Я не отказываюсь. После часа скитаний в холодном тумане, под дождем, это свыше моих сил. Чтобы придать себе добродушный вид, сдвигаю шляпу на затылок. Колев садится на краешек стола и предлагает мне сигареты.
— Возьмите мои, — отвечаю я. — Чтобы вас не упрекнули в подкупе.
— В таком случае ваши действия могут быть истолкованы, как нажим, — парирует он, но берет.
Мы понимаем друг друга. Жаль только, что люди, симпатичные мне, бывают меньше всех осведомлены об обстоятельствах убийства.
— Речь идет о Маринове, — начинаю я. — Его нашли мертвым сегодня утром.
Врач какую-то долю секунды размышляет над моими словами. И решает играть в открытую.
— Я уже знаю.
— От кого?
— Мне сообщила Баева, — немного обидевшись, ответил Колее.
— А почему вам? И почему именно она?
— Мне — потому, что я ее врач, а она моя единственная пациентка в доме.
— Вы хотите мне дать понять, что Маринов не был вашим пациентом?
— Учитывая мою специальность…
— Врач может давать общие советы.
— О, если вы имеете в виду такие пустяки, как грипп или ангина, то Маринов действительно забегал ко мне.
— Врач обязан помогать каждому.
— Плевал я на принципы, — неожиданно взрывается Колев. — Плевал, когда речь идет о людях такого сорта, как Маринов.
— Плюете? А как же правила гигиены? «Не плевать», «Не сорить» и т. д. Не мне бы вам напоминать…
— Значит, по-вашему, во имя принципа надо было оказывать услуги и Маринову? — сердито вскидывает брови врач, жуя кончик сигареты.
— Конечно, — без колебаний отвечаю я.
— А вы знаете, о чем просил меня Маринов?
— Надеюсь, вы мне скажете.
— Об абортах его приятельницам. Значит, плевать запрещено, а делать аборты — нет?
Колев улыбается — на этот раз не очень приветливо — и в сердцах мнет в пепельнице окурок.
— Простите, не знал, — извиняюсь я. — А сам он болел чем-нибудь серьезным?
— Он? Здоров был, как бык. Если исключить то, что он весь прогнил.
— В каком именно смысле слова? Бабник, что ли?
— В полном смысле слова. Человек, развращавший все вокруг. Превративший своих соседей в слуг. И Баева, и Димова, и эту старую Катю. Заигрывал с Баевой и в то же время приставал с ухаживаниями к Жанне. Он пытался подкупить и меня. Не говоря уже о валютных сделках, растлении малолетних…
Пока никто даже не намекнул о своих симпатиях к покойному Маринову. И доктор — не исключение. Уже совсем рискованно запрокидывая шляпу, спрашиваю на прощанье:
— Речь идет о Доре. Мне кажется, что это женщина, которая сама играет другими, а вы говорите — Маринов ею играл.
— Да, говорю. Во всяком случае, на вашем месте я бы не судил о людях с кондачка.
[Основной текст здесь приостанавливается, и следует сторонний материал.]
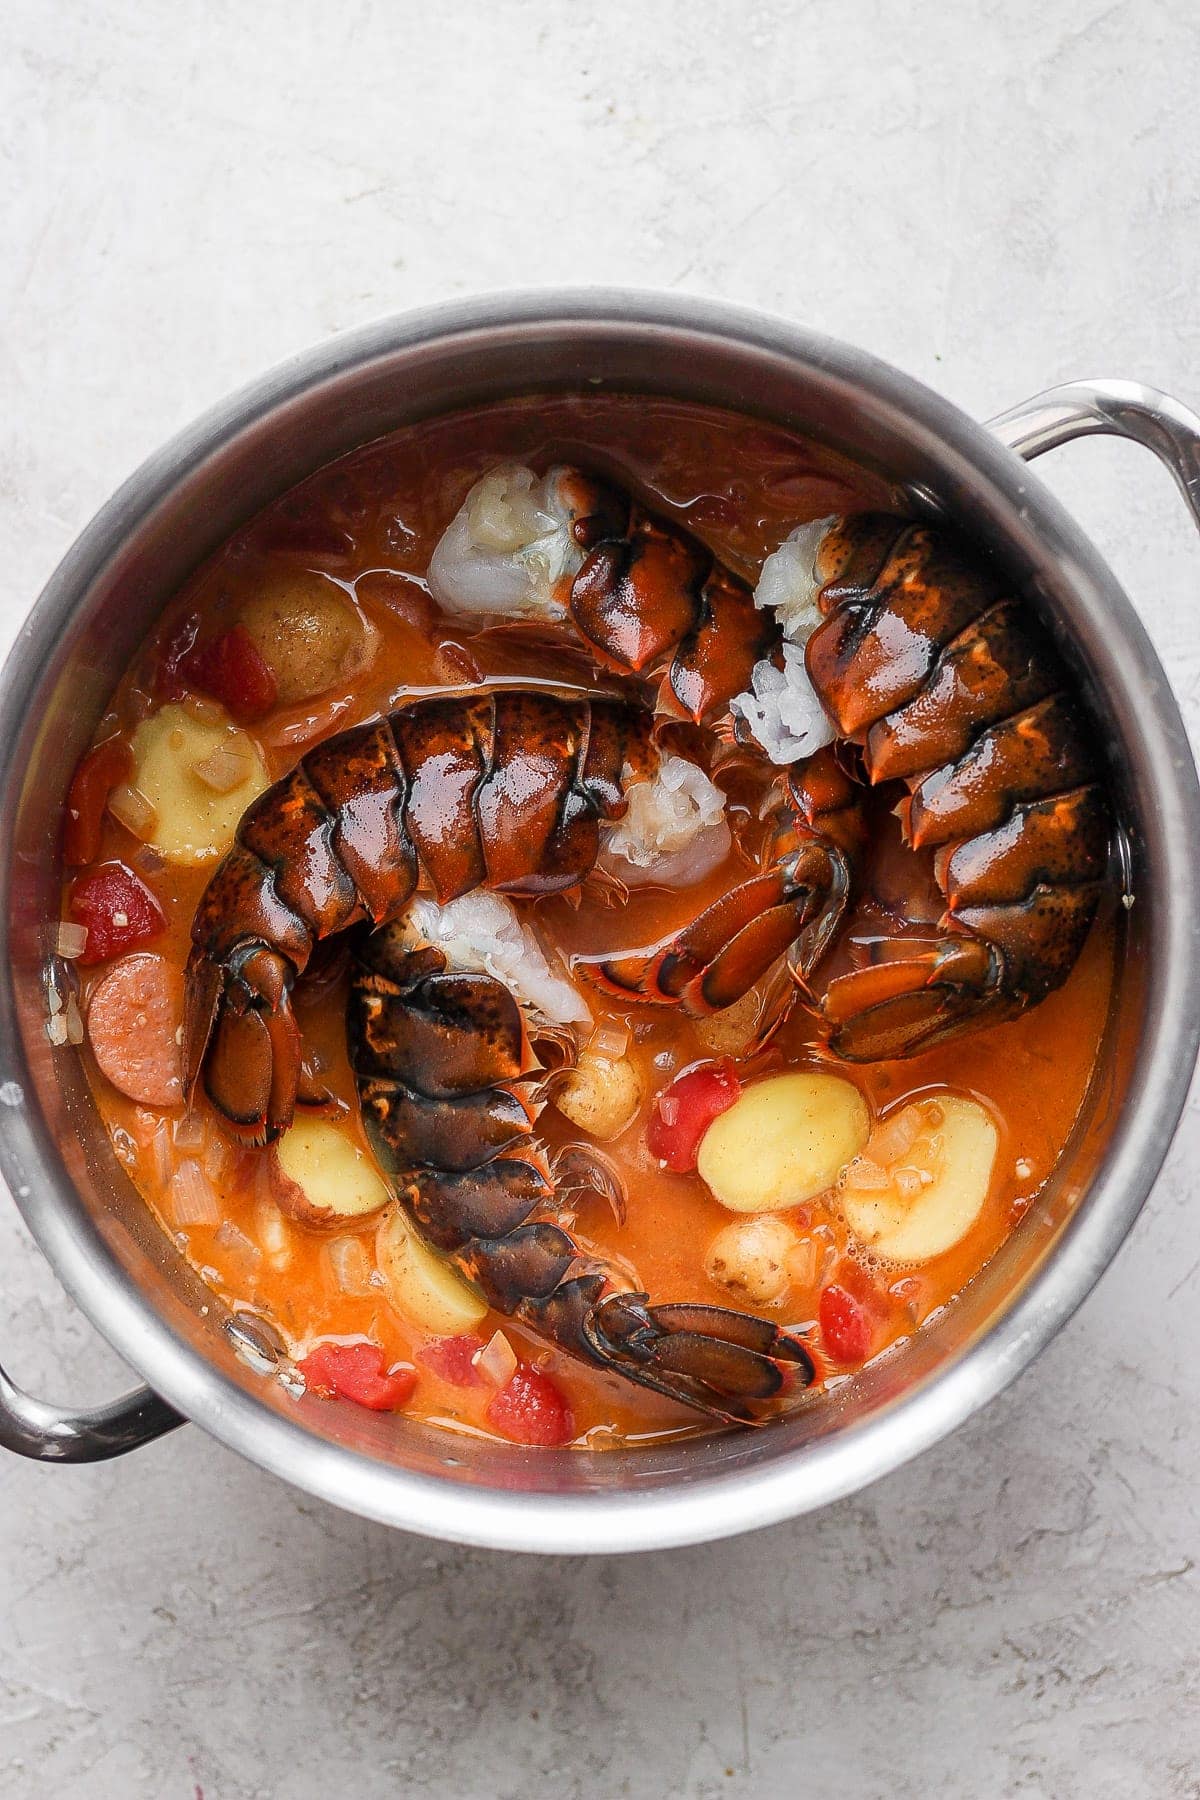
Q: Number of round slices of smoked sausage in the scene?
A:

— Вы на моем месте и я на вашем… понаделали бы уйму глупостей. Вместо того, чтобы меняться местами, куда лучше было бы проявить больше искренности и доверия. А чутье мне подсказывает, что Баева доверяла вам гораздо больше, чем вы сочли нужным мне сообщить.
Колев хмурится. Его лицо становится почти злым.
— Послушайте, товарищ инспектор. Я вам сказал, что плюю на принципы, но это не значит, что я вообще беспринципен. Если Дора, как вы утверждаете, и доверила мне что-то личное, надо быть последним подлецом, чтобы взять да и растрепать об этом. Тем более, что я уверен: к смерти Маринова она не имеет никакого отношения. Дора — просто несчастное запутавшееся существо.
— Ваше объяснение мне кажется не менее путанным. Или я не дорос до уровня вашей терминологии…
Сказал — и ожидаю взрыва. Так и есть: Колев воздевает руки, словно призывая в свидетели бога.